INPUT RECORDS:
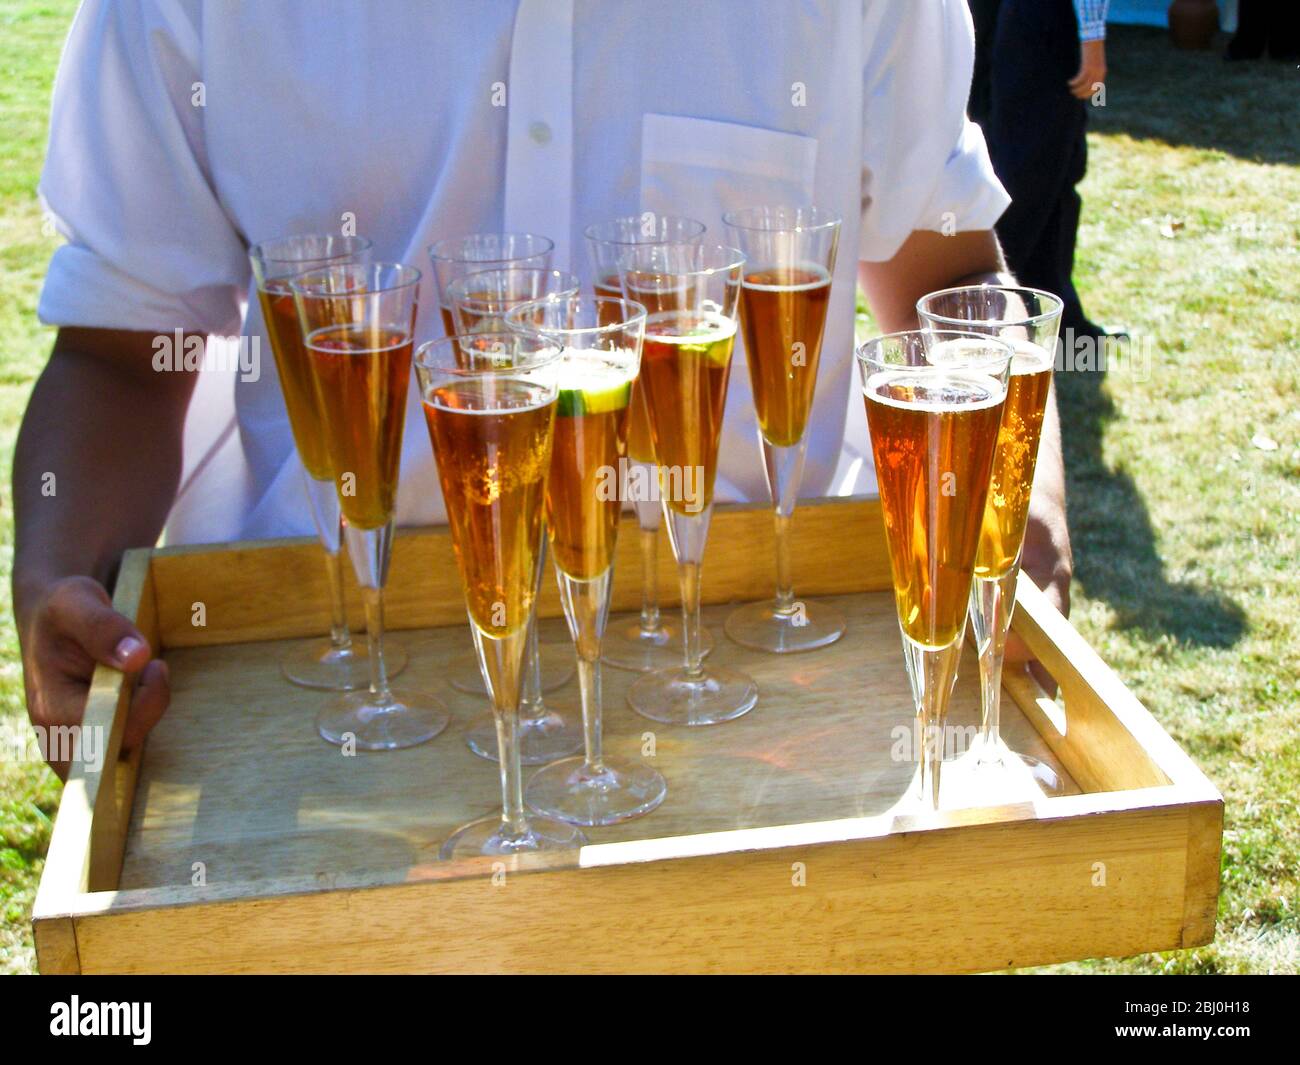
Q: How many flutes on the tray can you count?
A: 11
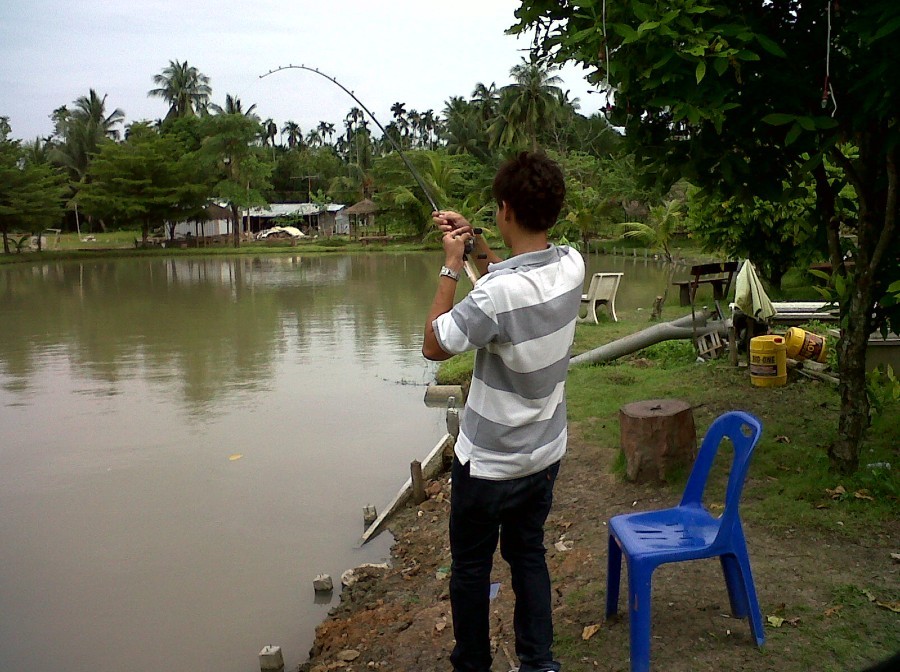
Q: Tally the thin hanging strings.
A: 2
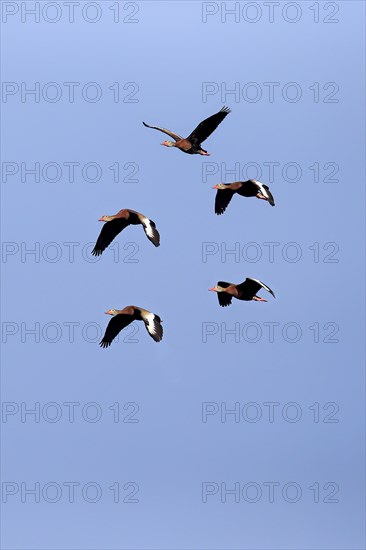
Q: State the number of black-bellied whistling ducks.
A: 5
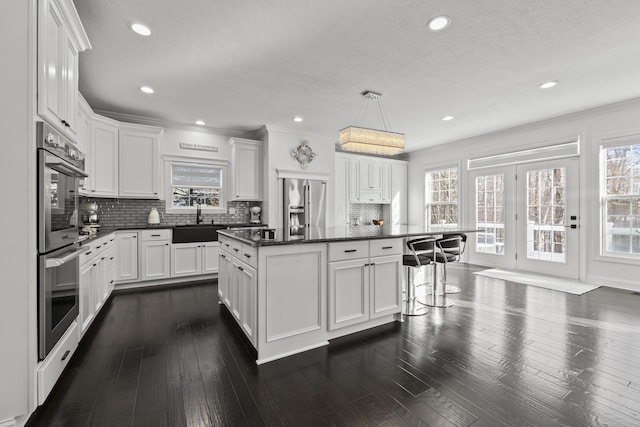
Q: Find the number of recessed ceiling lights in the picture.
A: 7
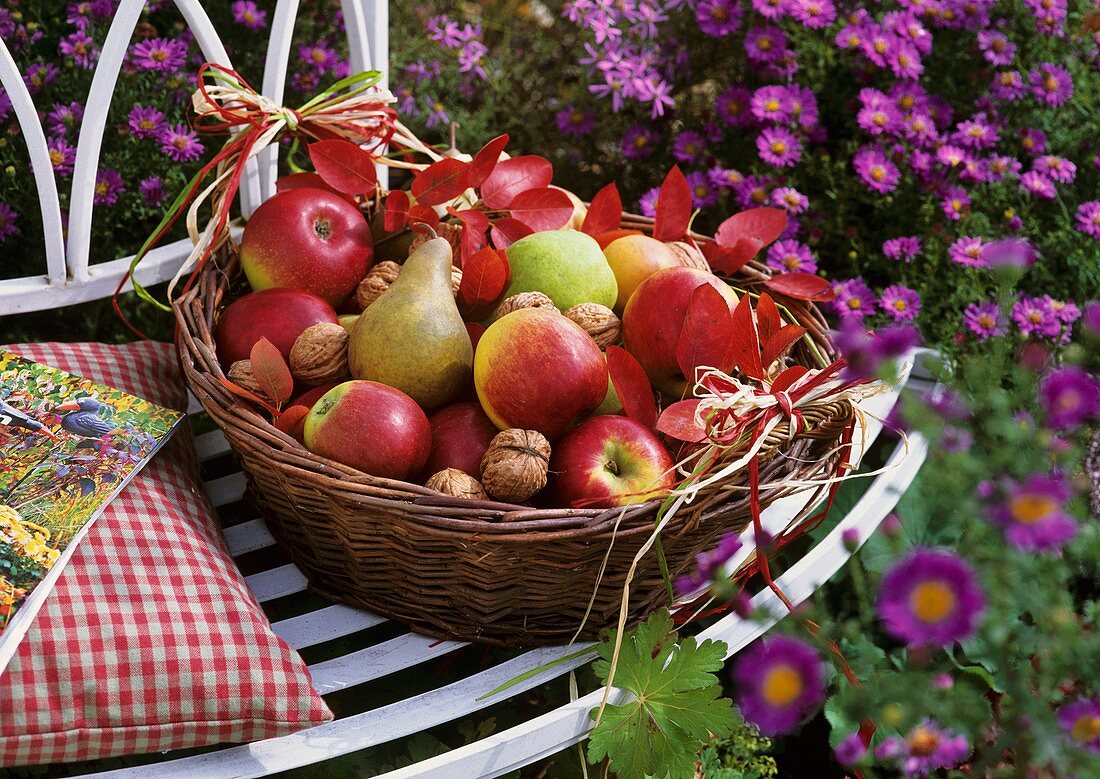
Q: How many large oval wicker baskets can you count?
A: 1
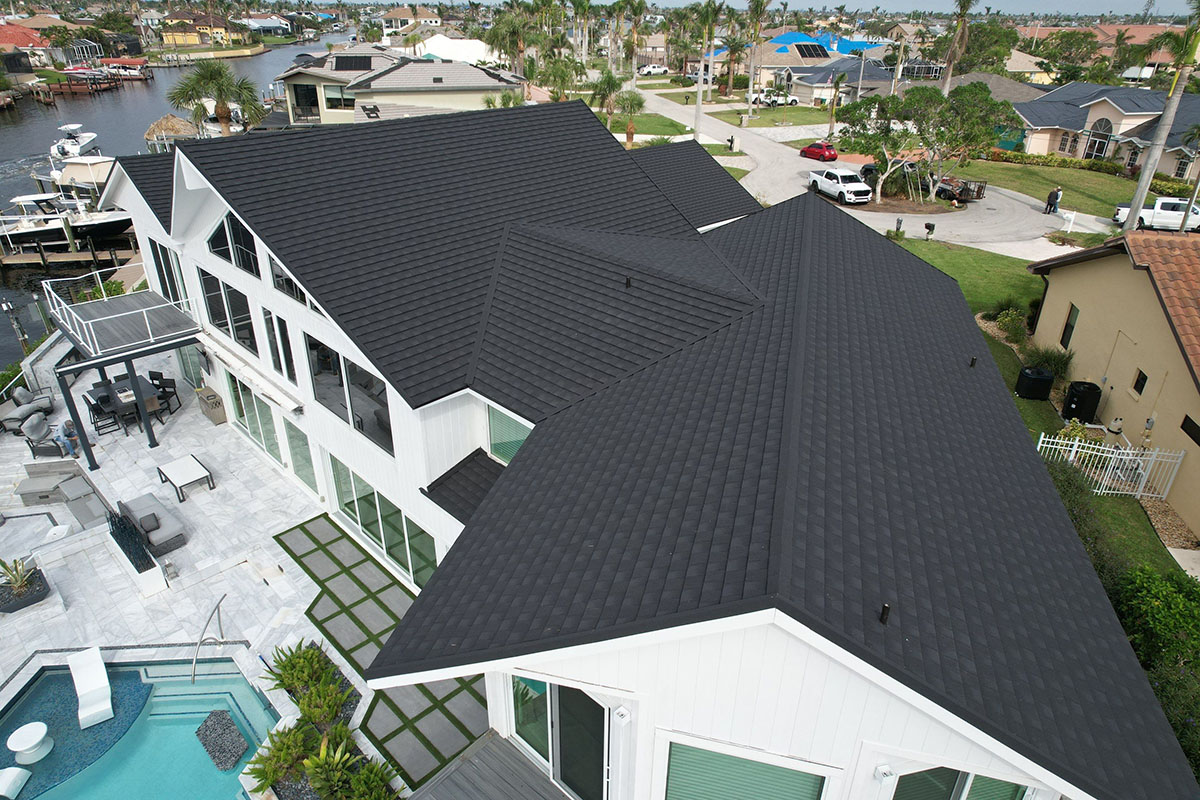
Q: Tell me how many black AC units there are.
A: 2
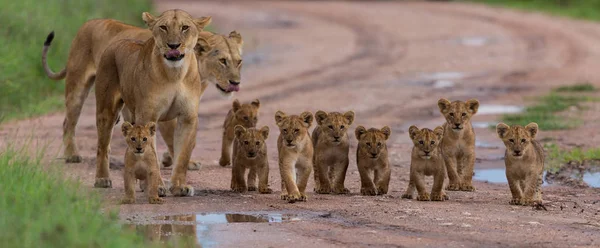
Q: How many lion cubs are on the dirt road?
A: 9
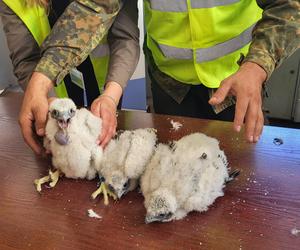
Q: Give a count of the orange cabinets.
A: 0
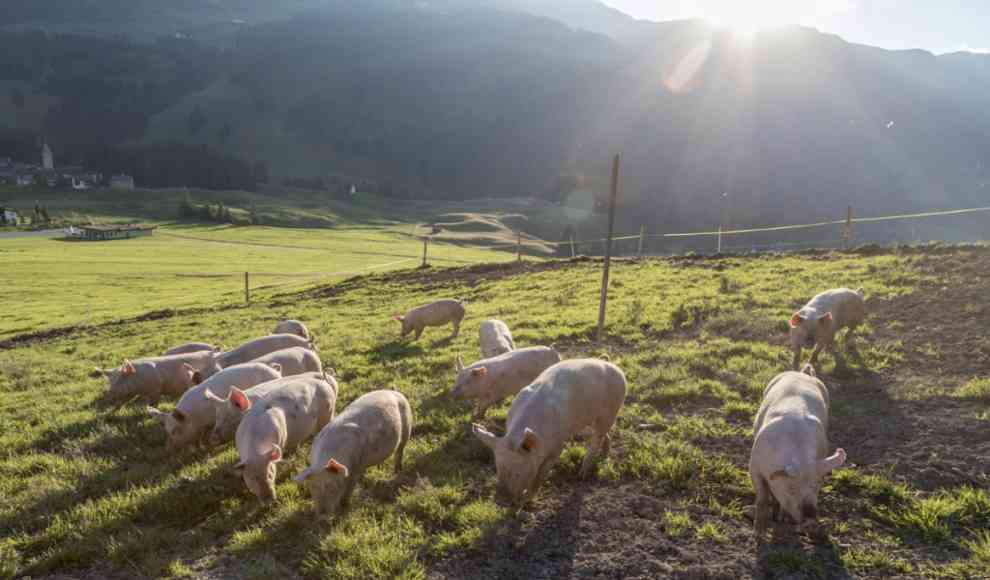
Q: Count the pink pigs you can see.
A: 15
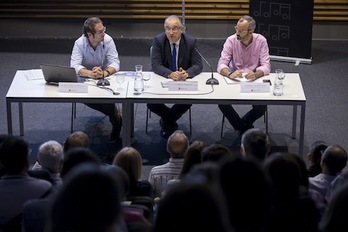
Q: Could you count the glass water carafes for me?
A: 2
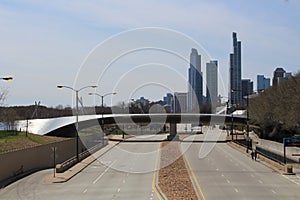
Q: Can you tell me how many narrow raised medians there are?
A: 1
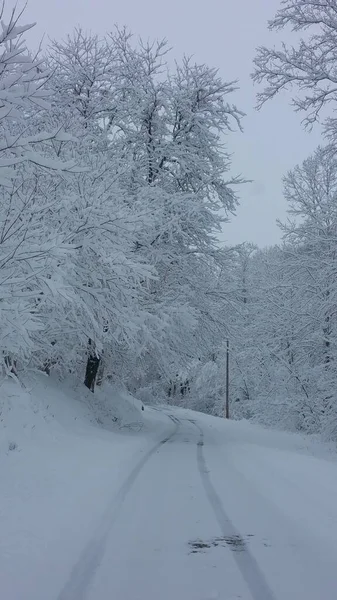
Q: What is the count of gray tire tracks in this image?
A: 2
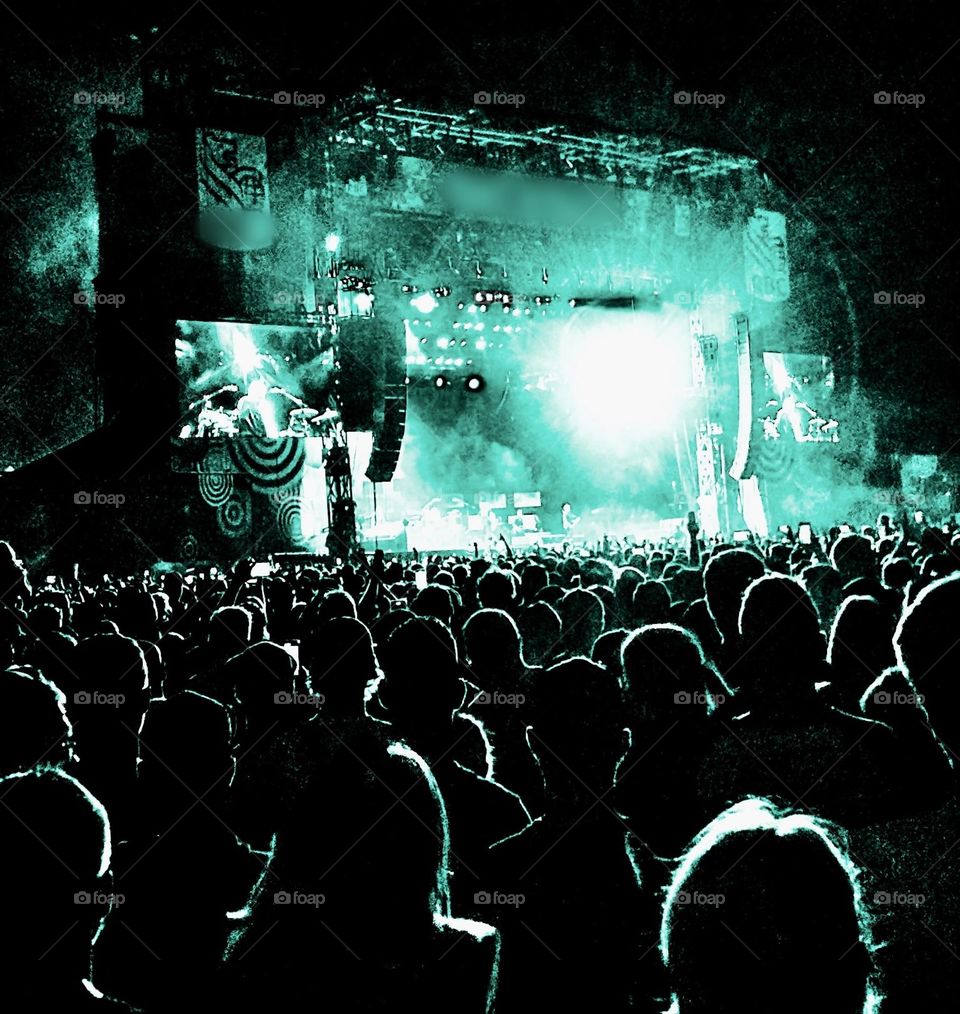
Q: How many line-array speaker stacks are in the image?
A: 2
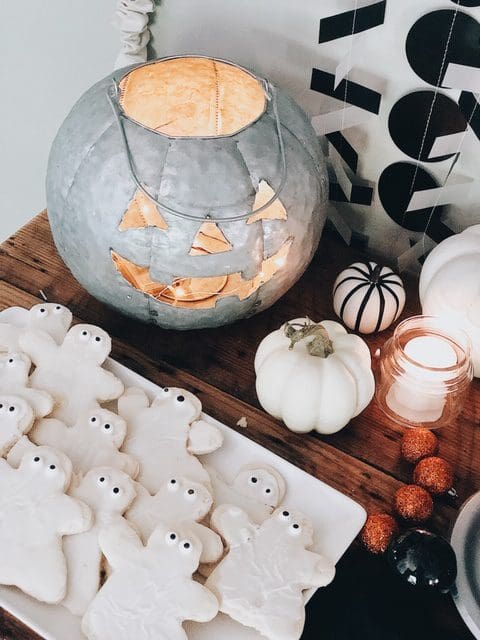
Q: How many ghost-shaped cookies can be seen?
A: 12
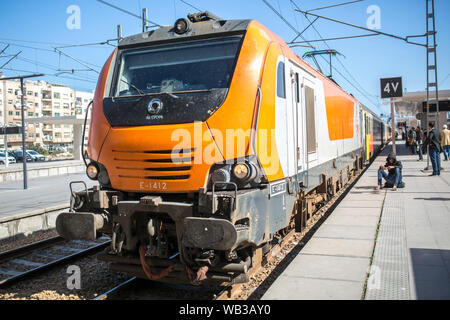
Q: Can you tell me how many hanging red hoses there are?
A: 2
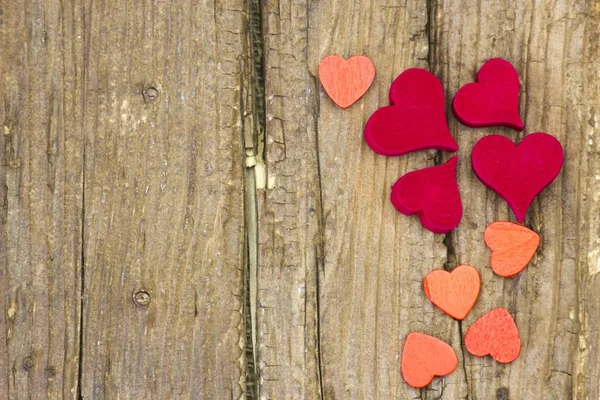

EXERCISE OBJECTIVE: Here the job is to print all the entries above exactly, minus the images.

RESULT OF THIS EXERCISE:
Q: How many flutes on the tray can you count?
A: 11
Q: Tally the thin hanging strings.
A: 2
Q: State the number of black-bellied whistling ducks.
A: 5
Q: Find the number of recessed ceiling lights in the picture.
A: 7
Q: How many large oval wicker baskets can you count?
A: 1
Q: Tell me how many black AC units there are.
A: 2
Q: How many lion cubs are on the dirt road?
A: 9
Q: Give a count of the orange cabinets.
A: 0
Q: Count the pink pigs you can see.
A: 15
Q: Could you count the glass water carafes for me?
A: 2
Q: Can you tell me how many narrow raised medians there are?
A: 1
Q: What is the count of gray tire tracks in this image?
A: 2
Q: How many line-array speaker stacks are in the image?
A: 2
Q: How many ghost-shaped cookies can be seen?
A: 12
Q: Can you tell me how many hanging red hoses there are?
A: 2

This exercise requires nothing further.